We have some interesting mailing lists internally at Google and one of the great temptations when starting is to sign up for too many of them. Over the years I've learned my lesson and whittled that list down, but one of them stuck; I had gleaned some interesting nuggets from that list when I first started and was loathe to unsubscribe.
I recently looked at that list again and began to question my committment and so performed an experiment, I created a log file, and whenever I learned something new or useful from that list that I hadn't heard from another source, I would jot it down in the log file.
At the end of two weeks the log was empty.
I promptly unsubscribed.
The experiment got me thinking about all my other sources of information and the real utility that they bring me. Twitter, Buzz and Reader went under the same scope.
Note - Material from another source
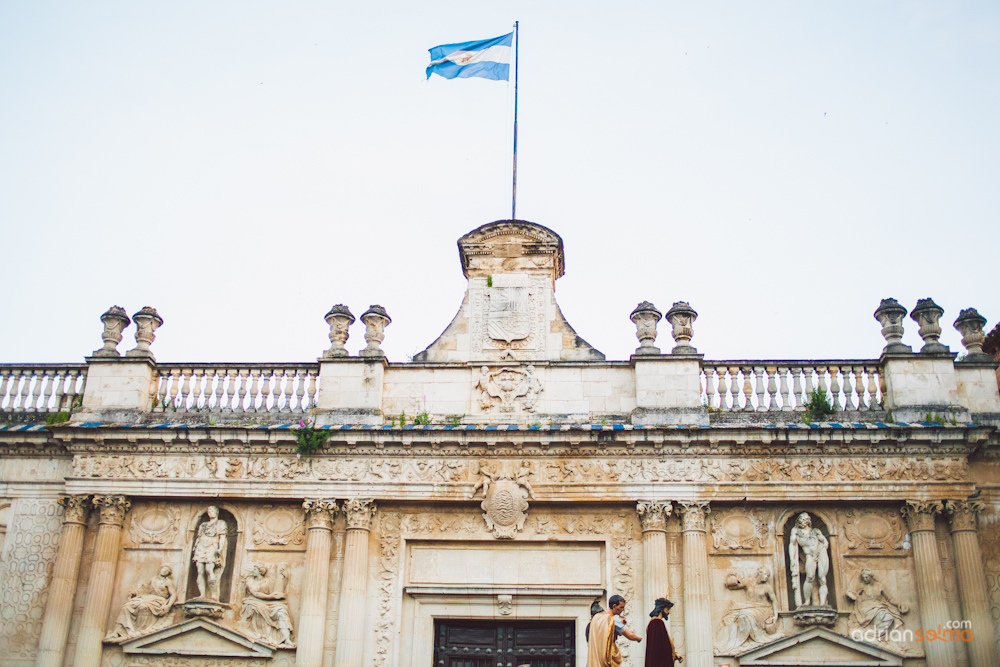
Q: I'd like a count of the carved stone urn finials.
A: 9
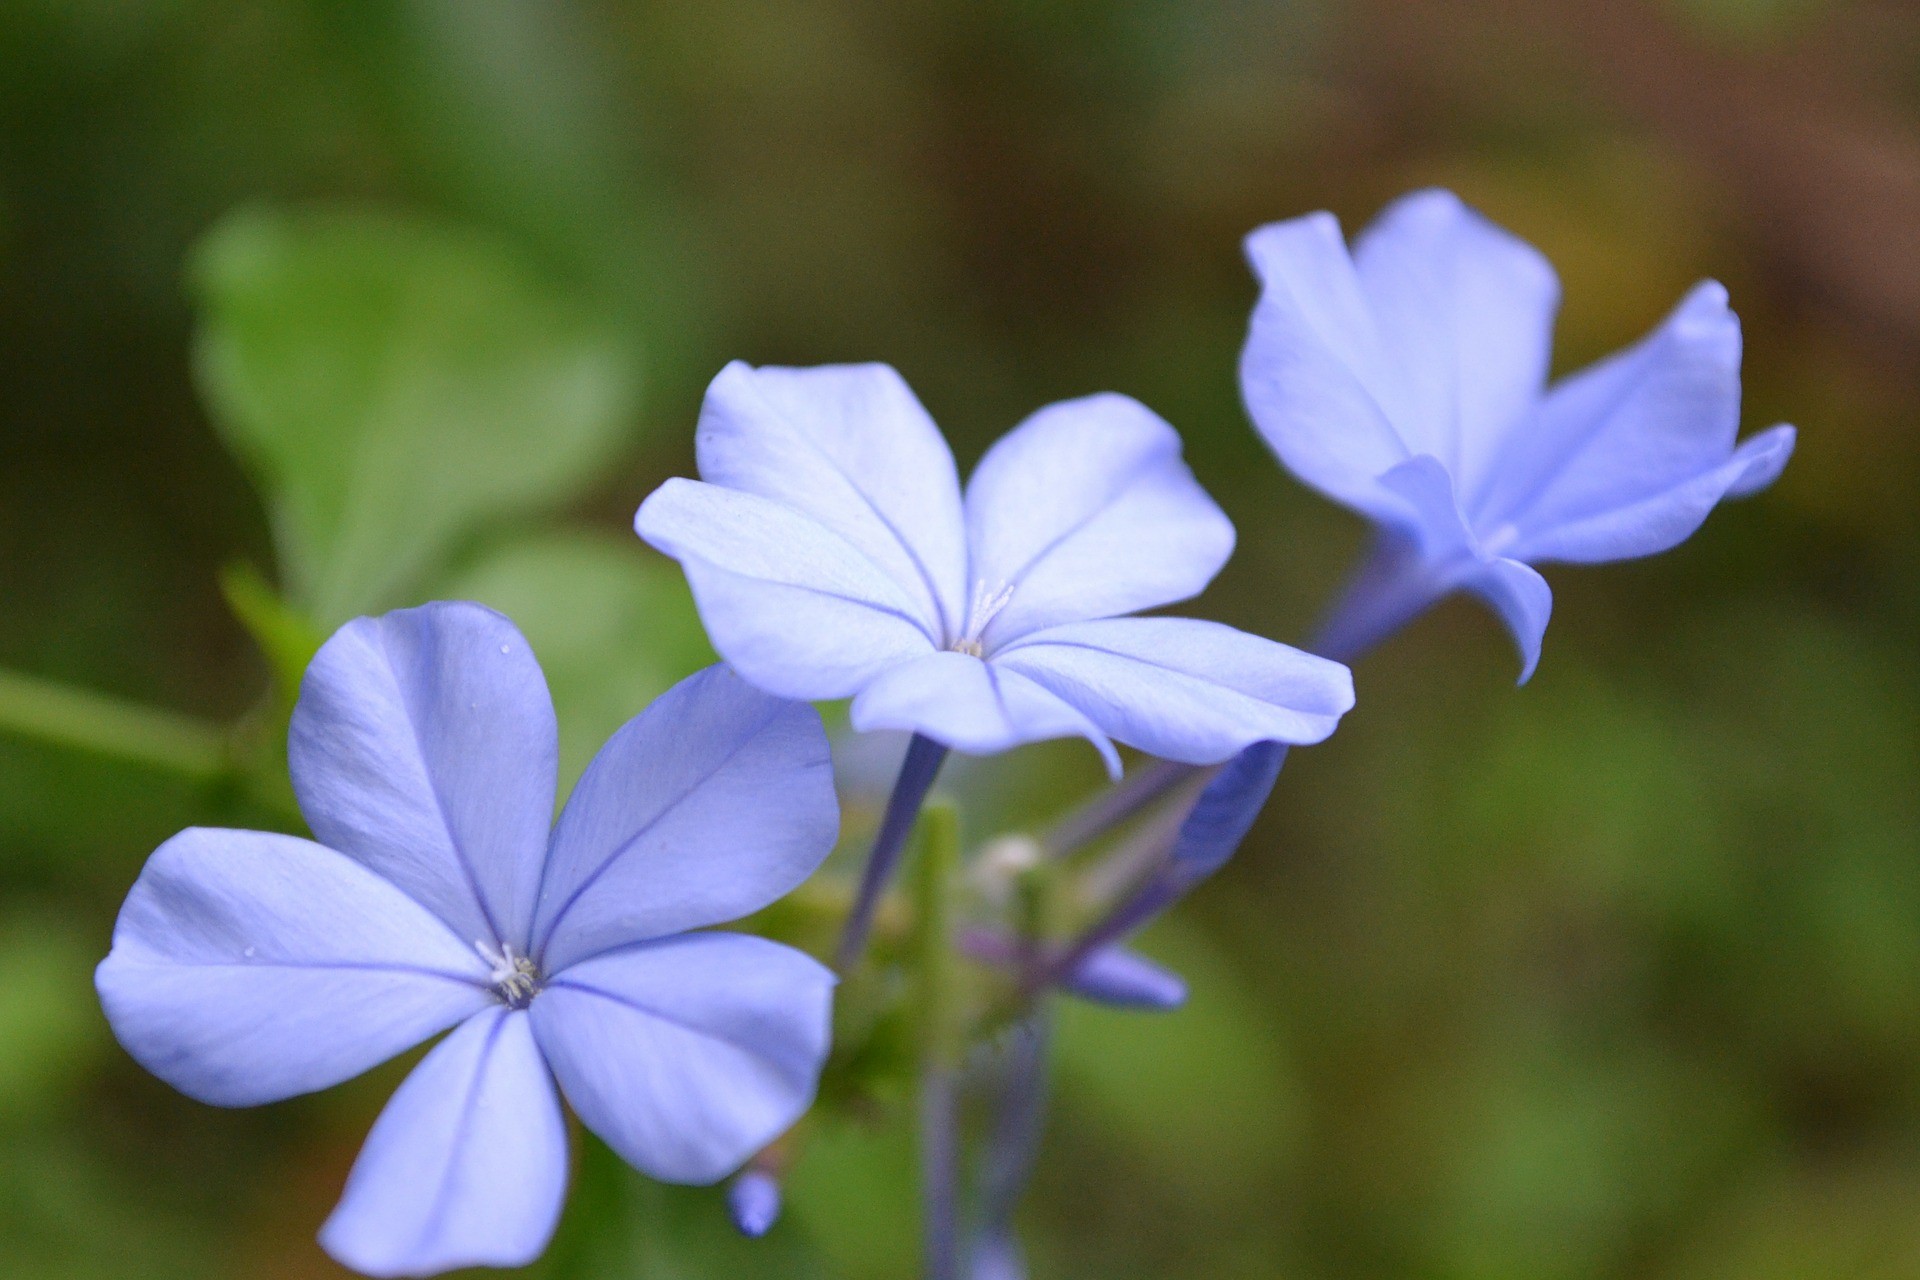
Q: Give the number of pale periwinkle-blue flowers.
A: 3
Reader and Buzz did well, providing me with meaty content that I care about, and good coversations. I'm not sure if it is the 140 character limit, or the enforced tiny-url-ization, or the lack of threaded commenting, or any of the other technical constraints of Twitter, but in the end I found it to be largely content-free.
Today I took my Twitter profile private.
I haven't deleted the account yet, as there are some people that seem to only communicate with me via twitter DM, and I want to get a chance to redirect them personally to a new communication medium, but besides that I will no longer be using or montoring Twitter. At the same time I'm moving my focus back to blogging, and the output of my blog will be fed into Buzz, but no where else.
It turns out, for me, 140 characters isn't enough.
Update: Done.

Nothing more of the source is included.